Exercise input:

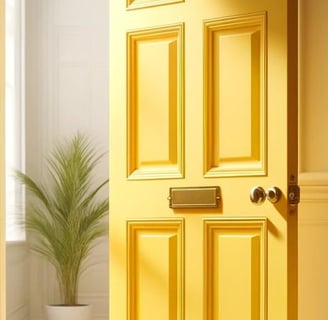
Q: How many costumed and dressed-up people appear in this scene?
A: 0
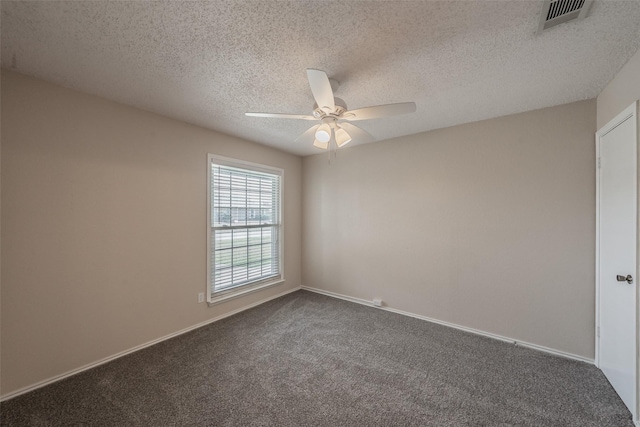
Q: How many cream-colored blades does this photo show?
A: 5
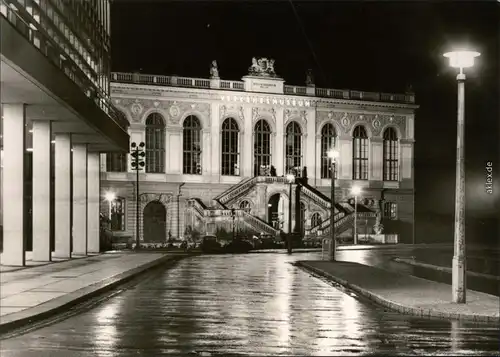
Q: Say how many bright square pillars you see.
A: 5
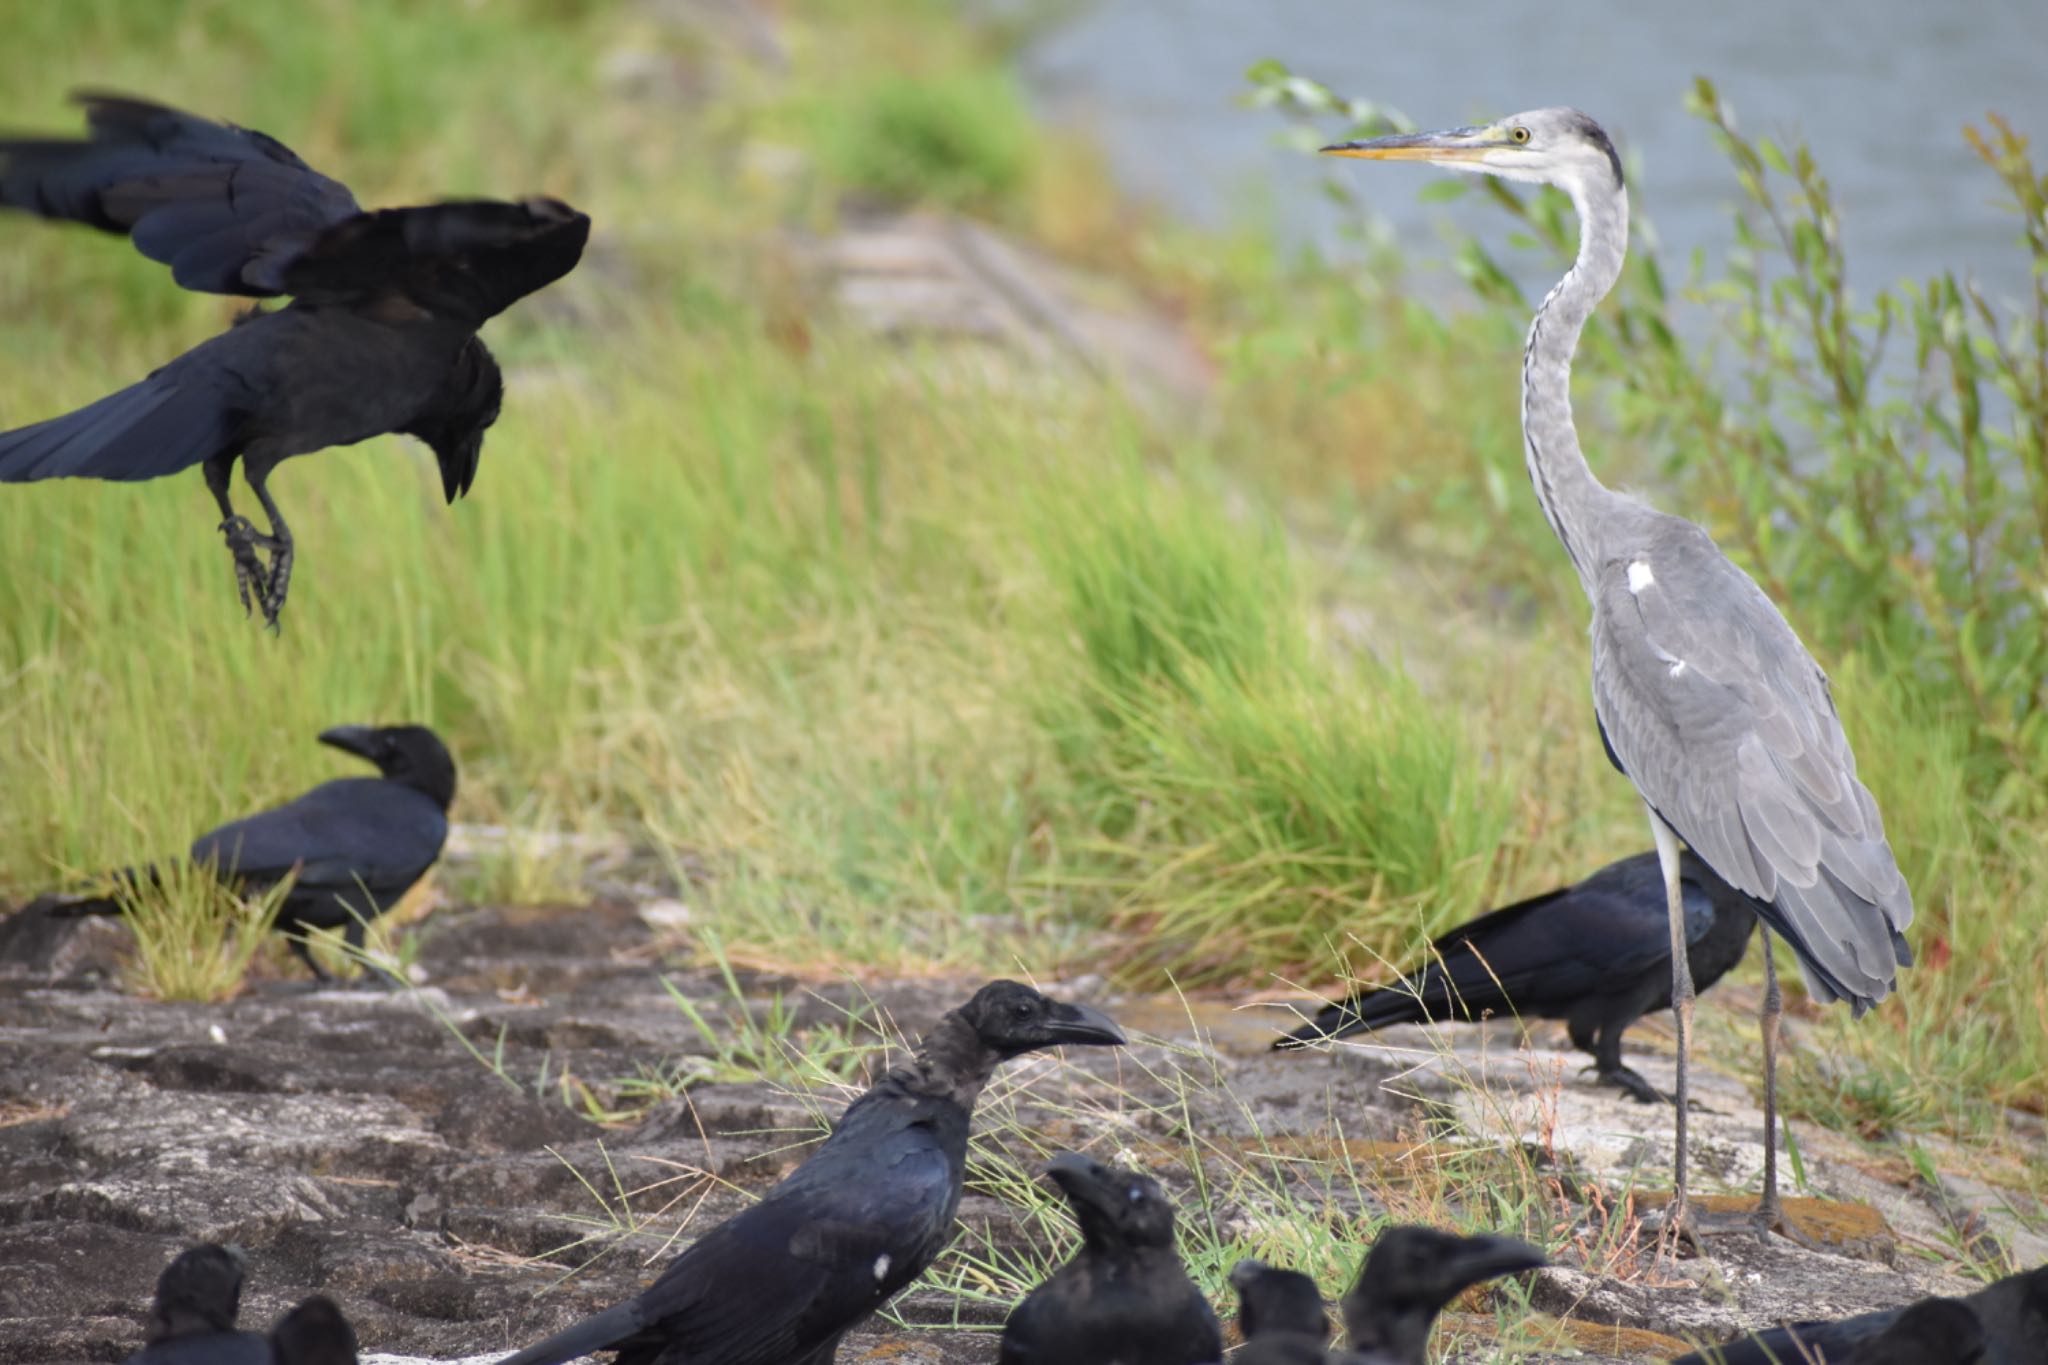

Try it: The required output is every line above that contains the string "this".

Expected answer:
Q: How many costumed and dressed-up people appear in this scene?
Q: How many cream-colored blades does this photo show?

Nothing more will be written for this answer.